O sistema lacrimal é uma estrutura contínua na ordem: ponto lacrimal → canalículo (superior e inferior) → canalículo comum → saco lacrimal → ducto nasolacrimal, e a canaliculite é uma infecção limitada ao canalículo dentro desse sistema. Ocorre preferencialmente no canalículo inferior e é mais comum em mulheres de meia-idade e idosas.
Muitas vezes, os pacientes procuram o consultório oftalmológico com conjuntivite unilateral refratária, podendo levar tempo até o diagnóstico e tratamento adequados.
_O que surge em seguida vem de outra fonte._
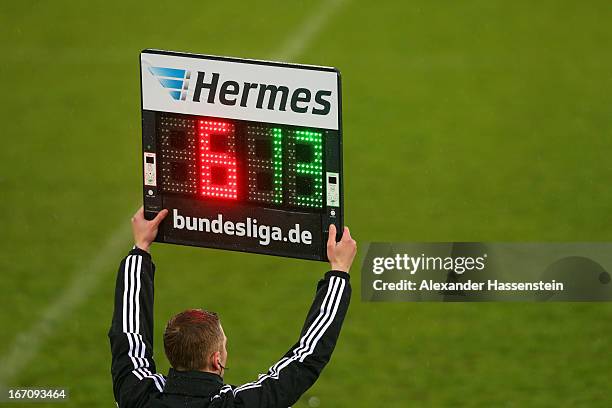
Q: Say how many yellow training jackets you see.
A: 0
Perceber as alterações características no ponto lacrimal (dilatação, vermelhidão, expressão de secreção) é o ponto-chave para o diagnóstico precoce.
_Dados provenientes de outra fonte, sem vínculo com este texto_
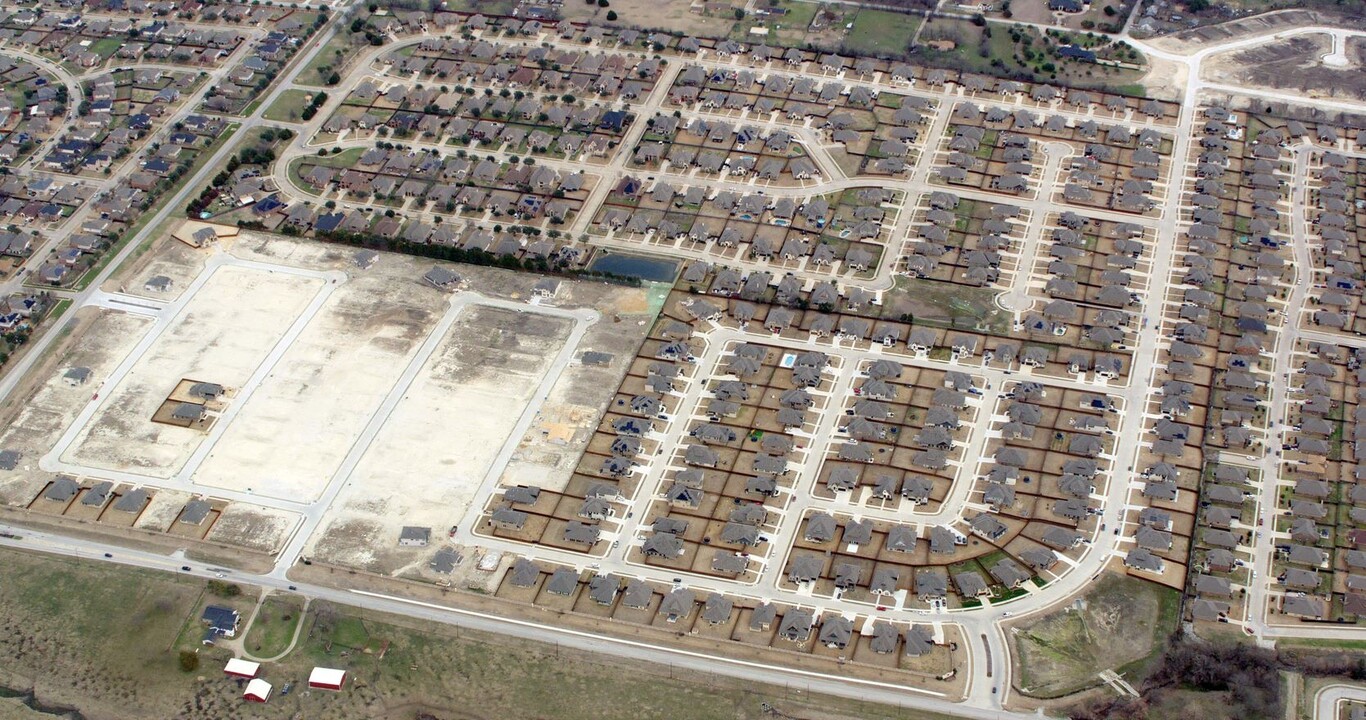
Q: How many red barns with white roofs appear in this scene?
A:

Tipo actinomicótico (mais comum)
Agente causador: Actinomyces israelii
Fungo anaeróbio Gram-positivo filamentoso. Adapta-se melhor ao ambiente anaeróbio dentro do canalículo lacrimal e forma grânulos de enxofre. Os cálculos lacrimais crescem pela deposição de cálcio nas colônias de actinomicetos.
Nocardia é classificada como actinomiceto aeróbio. Fusobacterium é uma bactéria anaeróbia e também pode formar cálculos lacrimais.
Fúngica
Agentes causadores: Aspergillus, Candida
Raro, mas tende a ser refratário. Pode ser necessário adicionar antifúngicos (como colírio de pimaricina).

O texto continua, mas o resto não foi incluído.